> **PROVIDED RECORDS**:
╔══

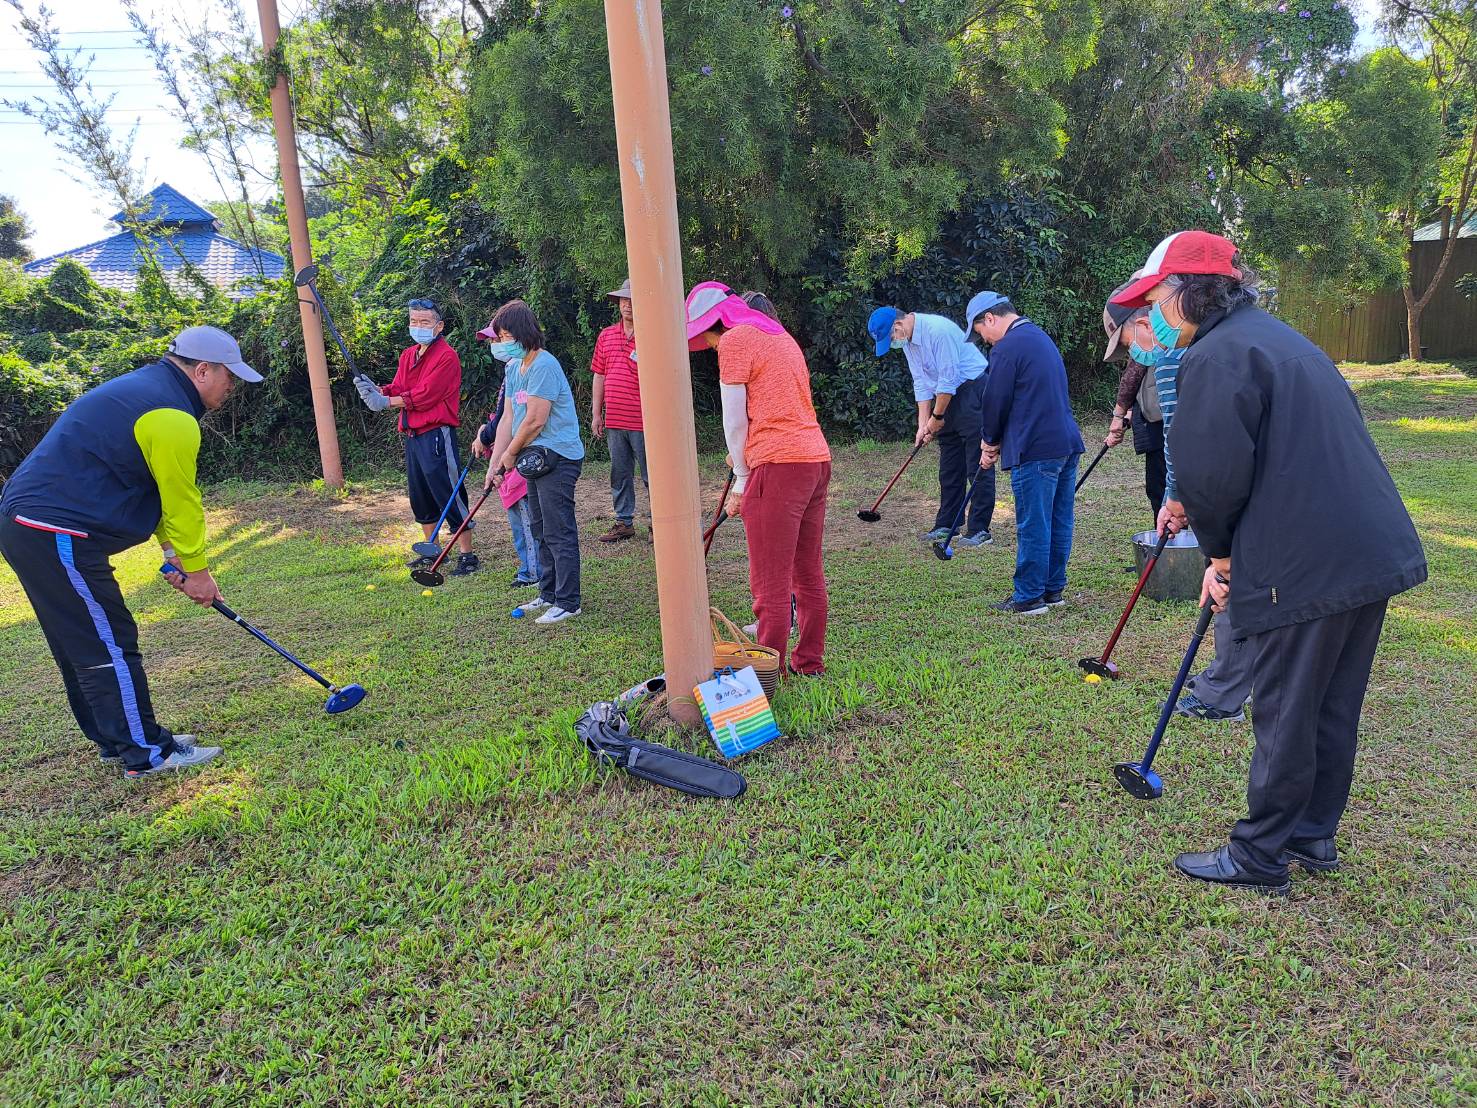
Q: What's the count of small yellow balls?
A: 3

╚══
╔══

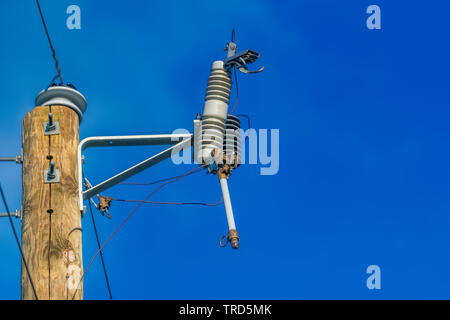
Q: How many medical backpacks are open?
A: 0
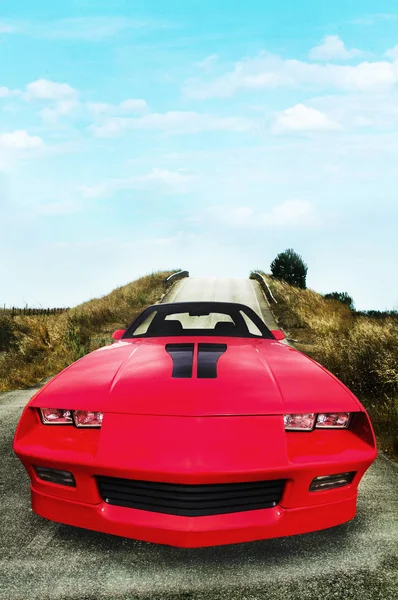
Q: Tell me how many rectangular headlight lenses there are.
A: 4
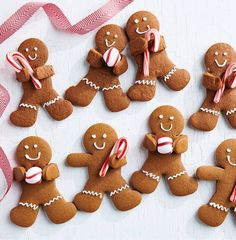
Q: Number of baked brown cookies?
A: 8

╚══

> **WORK TO COMPLETE**:
Collect every line above that contains the word "many".

> **ANSWER FOR THIS EXERCISE**:
Q: How many medical backpacks are open?
Q: Tell me how many rectangular headlight lenses there are.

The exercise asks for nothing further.